Female: Yeah, each Female controls her own.
Man 1: She’s the queen of her own burrow.
Female: Yeah, destiny plus burrow, yeah.
Man 1: But the males don’t treat her very well.
Man 2: I think it’s a live fast, die young ...
Female: Well there’s, yeah, there’s a very long period of inactivity for the whole year, and then you just have ...
Man 2: Yeah, they spend most of their life underground developing.
Female: Yeah, there’s a short season of reproduction and that’s all they do really. Sleep and reproduce, and that’s it.
Female: We’ve seen the male here today fending off large numbers of other males to be alone at the hole at the point when the Female emerges and then, if he’s lucky, the Female will scurry away with just him on her back and if they’re quick enough they might avoid a bunch of other males joining the fray. But, as you can see, there are a lot of other males really interested in this Female and he’s going to, he’s been working hard for – oh how long, we’ve been here for over ten minutes now, he’s been working hard to keep his position at the hole and be first in line and she seems to be waiting until he’s really on his own.
Female: And she’s out. The Female is doing the carrying of the male on her back. She’ll be trying to get to a sheltered position but, as we can see, it’s being hampered by a large number of other males who are trying to get the dominating male off her back. So they’re using their mandibles to really bite into that male, and probably damage his wings as well if they can. So we followed the Female about ten metres over the clay pan to the edge here, to the vegetation, away from all the activity, and we’re now seeing the mating happening with the male on the dorsal surface of the Female. We’ve seen this process last for maybe two or three minutes but in some cases it’s been very quick.
Man 1: You might come a bit closer. If you point to it again. That’s it.
There’s a lot of males have emerged this morning and very few Females, and this one was just an unlucky one and they just pulled her to bits.
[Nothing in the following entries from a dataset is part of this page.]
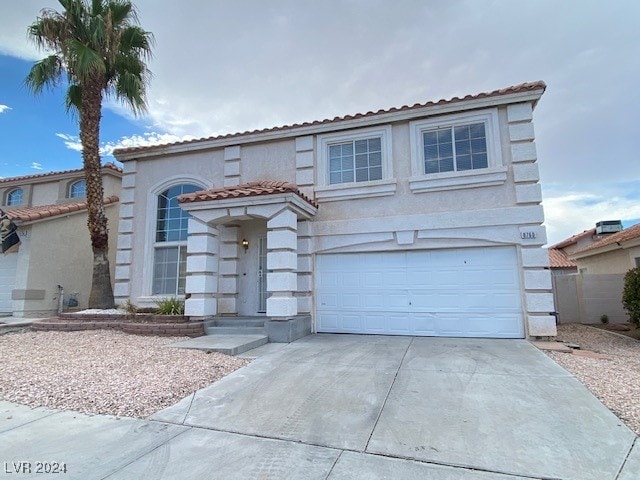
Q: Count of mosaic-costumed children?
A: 0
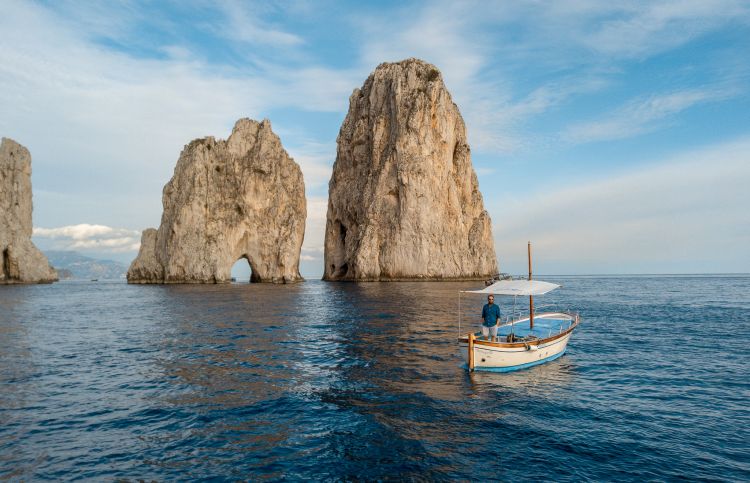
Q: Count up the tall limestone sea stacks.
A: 3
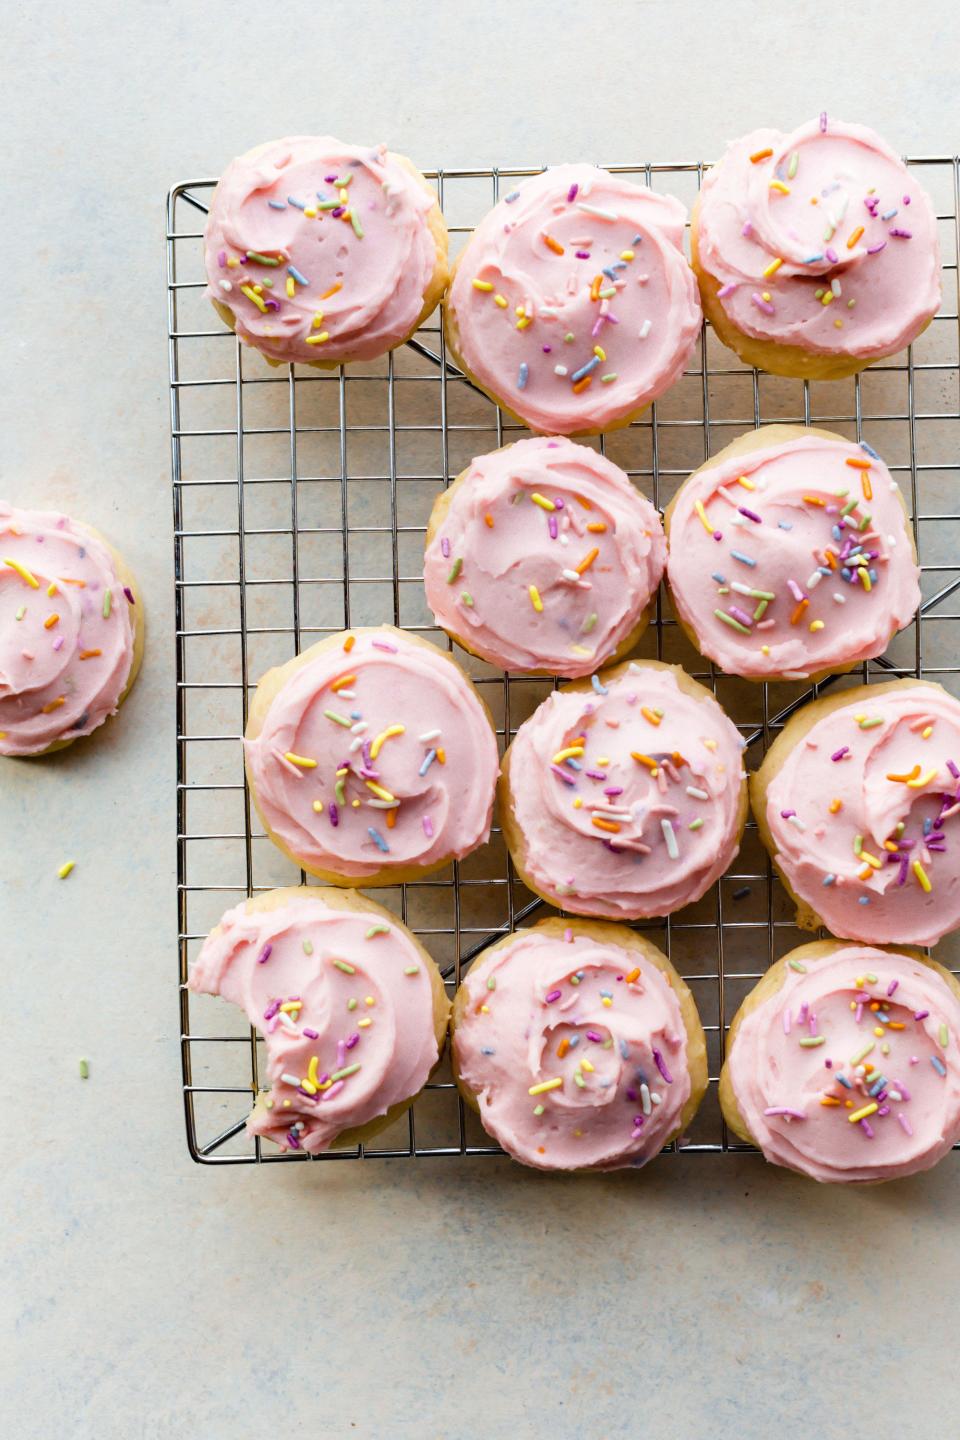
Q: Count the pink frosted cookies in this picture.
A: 12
It was, oh I don’t know, it was pretty um, pretty scary stuff.
Man 2: We’ve been filming up to 1,000 frames a second and when you’re filming at that speed these bees that move so quickly, they’re just like a white blur, when you slow that 1,000 frames a second down to 25 or 30 frames a second all of a sudden these bees have so much personality and you see that they turn their head to line up with the hole and they move their antennas down just when they get close to the hole, just when they’re about to go into it, and their legs come down like landing gear of an aeroplane just before they land, and yeah, the footage looks amazing, it’s really very spectacular.
Man 1: Is there one coming?
Man 2: No. No, they’re, I think they’ve probably gone to get some more pollen.
Female: We saw a combination of different behaviours. We saw Females emerging and being mugged by tens of males, all keen to be first in line. We got some nice Females just cracking out of the ground, eating their way out, which was nice.
Man 2: Hmm.
Female: What else did we get?
Man 2: That’s the first time we’ve seen that isn’t it, when there were about twelve males all competing for a single Female and we weren’t really sure if there was a
Female: There’s been a shortage of Females today I think.
Man 1: Yeah.
Female: So any Female that came along was the centre of everyone’s attention.
Man 1: Yeah. It was really, oh it was very violent there.
Man 2: It was. I was surprised she made it out alive.
Man 1: Yeah, well one of them didn’t.
Female: Yeah, we saw her head get knocked off.
Man 1: Yeah. that’s no way to treat a Sheila is it.
Man 2: No, no way to treat a Sheila at all.
Female: No. It doesn’t work like that. Once the head’s off, it’s all over!